Statistical Modeling

The primary statistical models will be linear and non-linear regression models and hierarchical or multilevel models. The purpose of using these models is to relate the observed differences in worksite practices to workplace characteristics (size, region, health promotion budget). Of particular interest is how certain organizational features, such as the level of organizational support for health promotion programs, are related the presence of evidence-based programs and practices and perceptions of barriers.

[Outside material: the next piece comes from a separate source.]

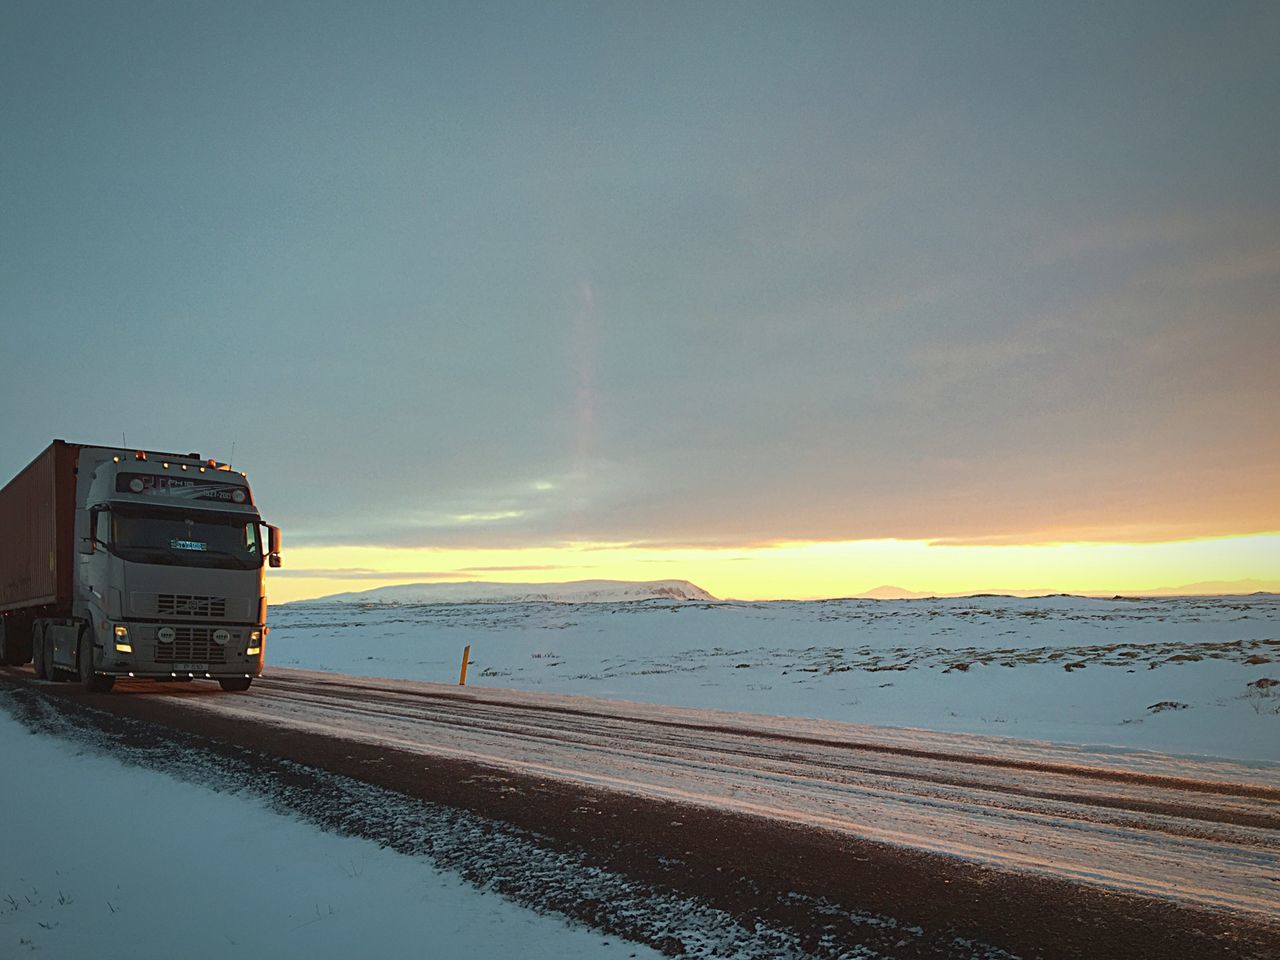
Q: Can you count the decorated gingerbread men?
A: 0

A-17     Reason(s) Display of OMB Expiration Date is Inappropriate

The OMB expiration date will be displayed on all information collection instruments.



A-18     Exceptions to Certification for Paperwork Reduction Act Submissions

There are no exceptions to this certification.





1 The planned ongoing surveillance will be from a randomly selected representative cross-section of workplaces.

2 Caruso, A. (2015). Statistics of U.S. Businesses Employment and Payroll Summary: 2012. Economy-Wide Statistics Briefs. Released February 2015. U.S. Census Bureau. (https://www.census.gov/content/dam/Census/library/publications/2015/econ/g12-susb.pdf)

3 Employers will be screened using eligibility criteria of having at least 10 employees and having been operational for at least 12 months.